Stored data
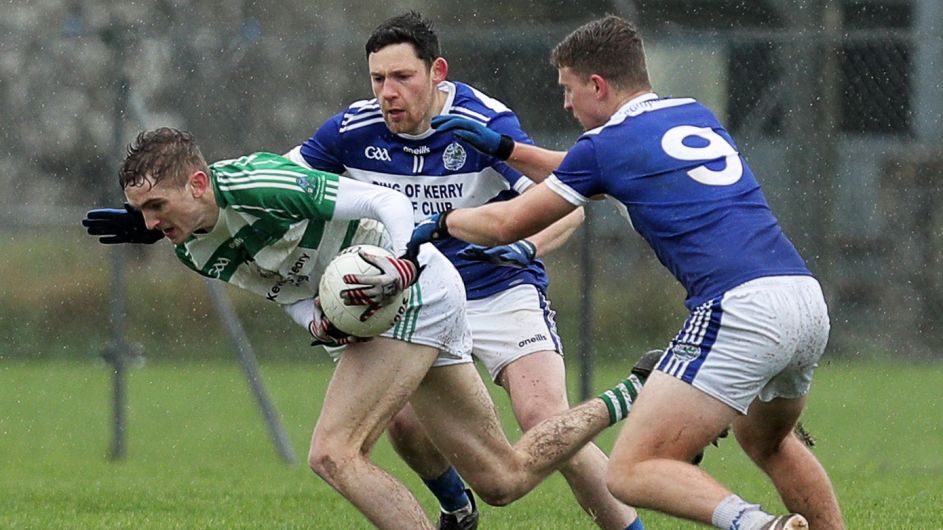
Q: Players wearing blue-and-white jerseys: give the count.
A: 2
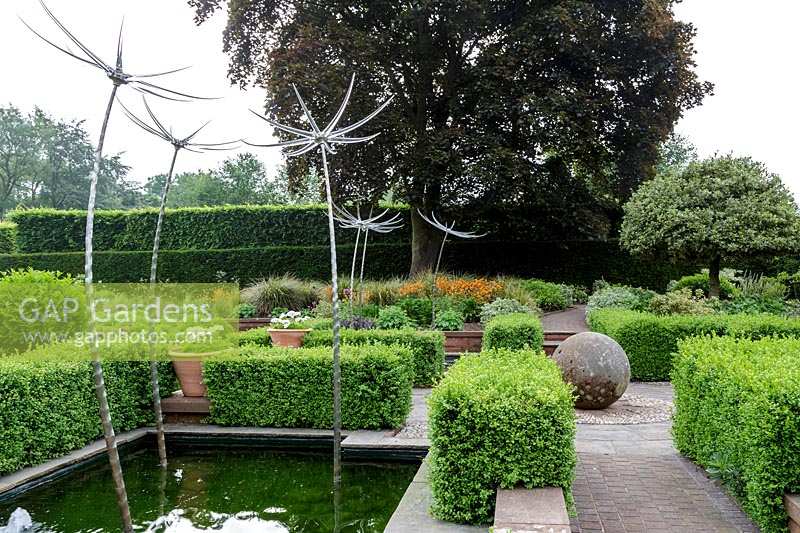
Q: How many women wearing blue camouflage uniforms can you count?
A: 0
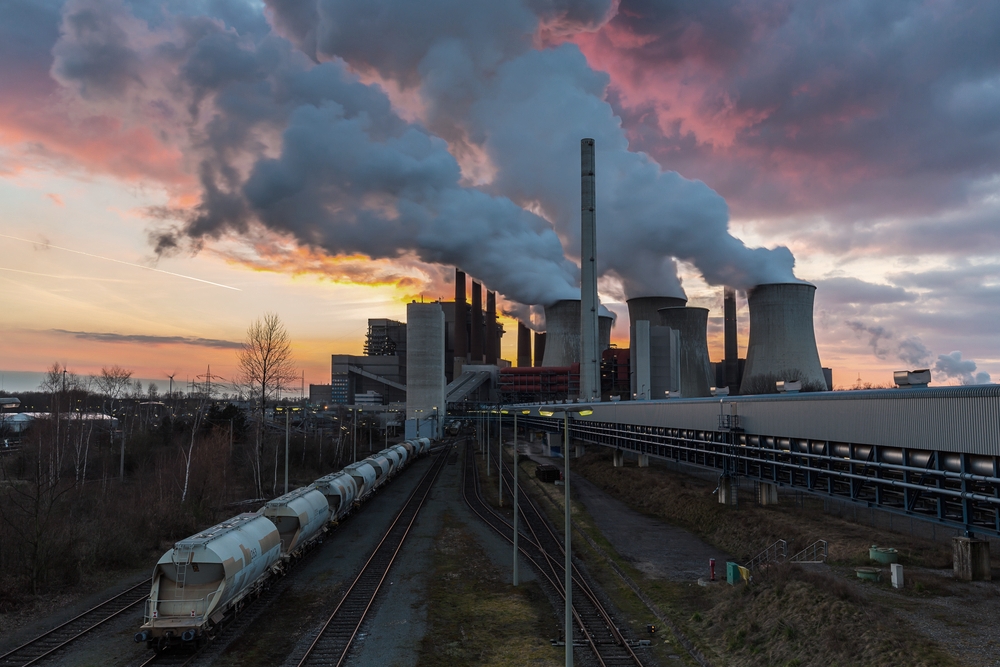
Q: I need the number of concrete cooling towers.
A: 5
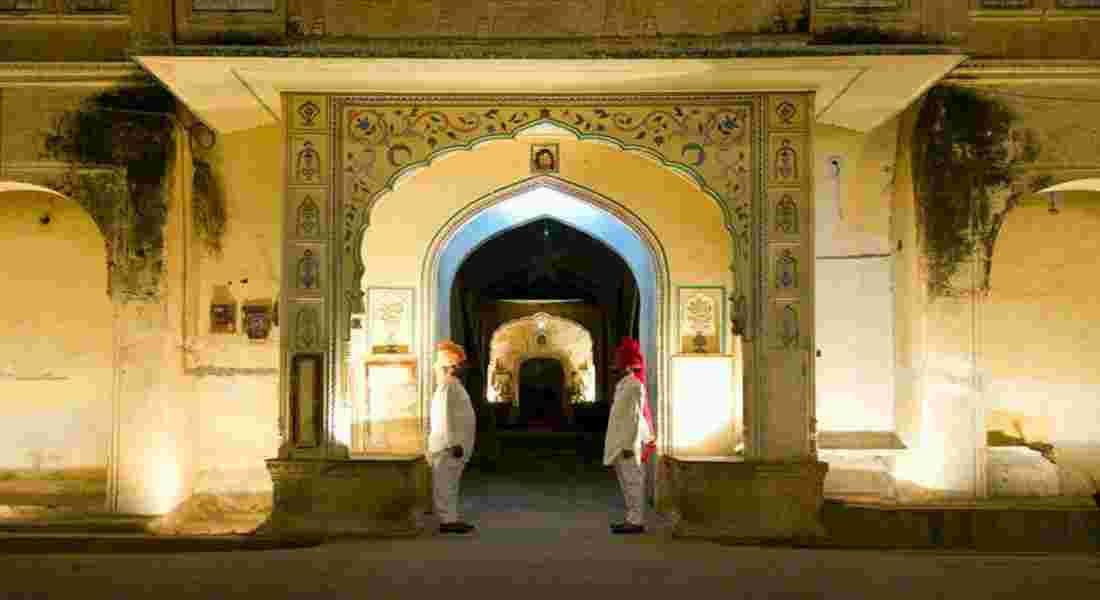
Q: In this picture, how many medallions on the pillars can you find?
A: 10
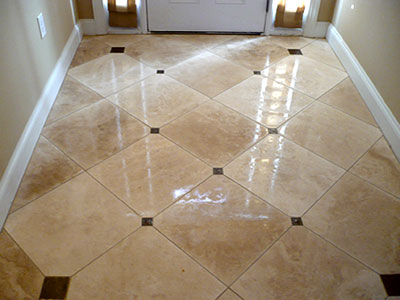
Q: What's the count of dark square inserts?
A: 11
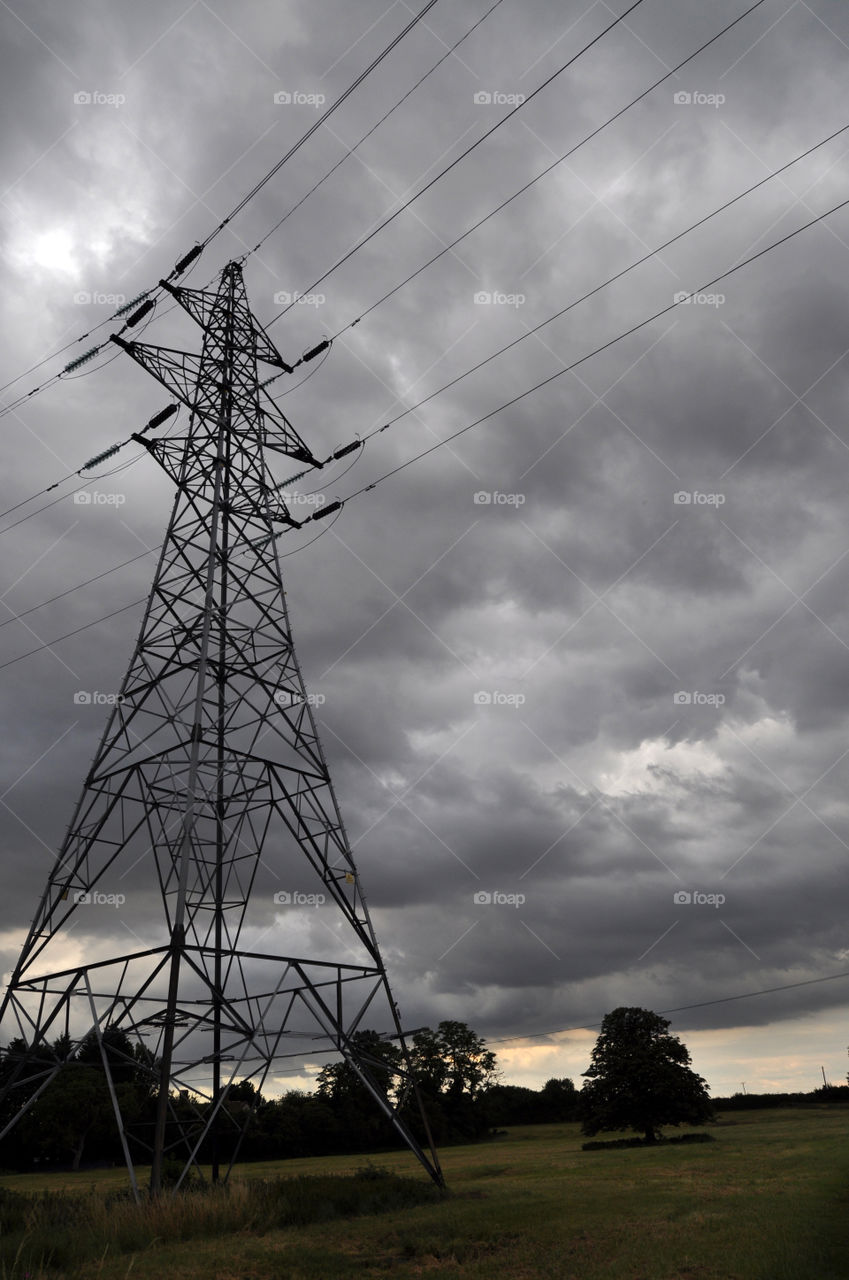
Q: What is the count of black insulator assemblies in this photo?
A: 6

Directions - Each entry above should be copied exactly. The pictures should not.

Solution to this exercise -
Q: Players wearing blue-and-white jerseys: give the count.
A: 2
Q: How many women wearing blue camouflage uniforms can you count?
A: 0
Q: I need the number of concrete cooling towers.
A: 5
Q: In this picture, how many medallions on the pillars can you find?
A: 10
Q: What's the count of dark square inserts?
A: 11
Q: What is the count of black insulator assemblies in this photo?
A: 6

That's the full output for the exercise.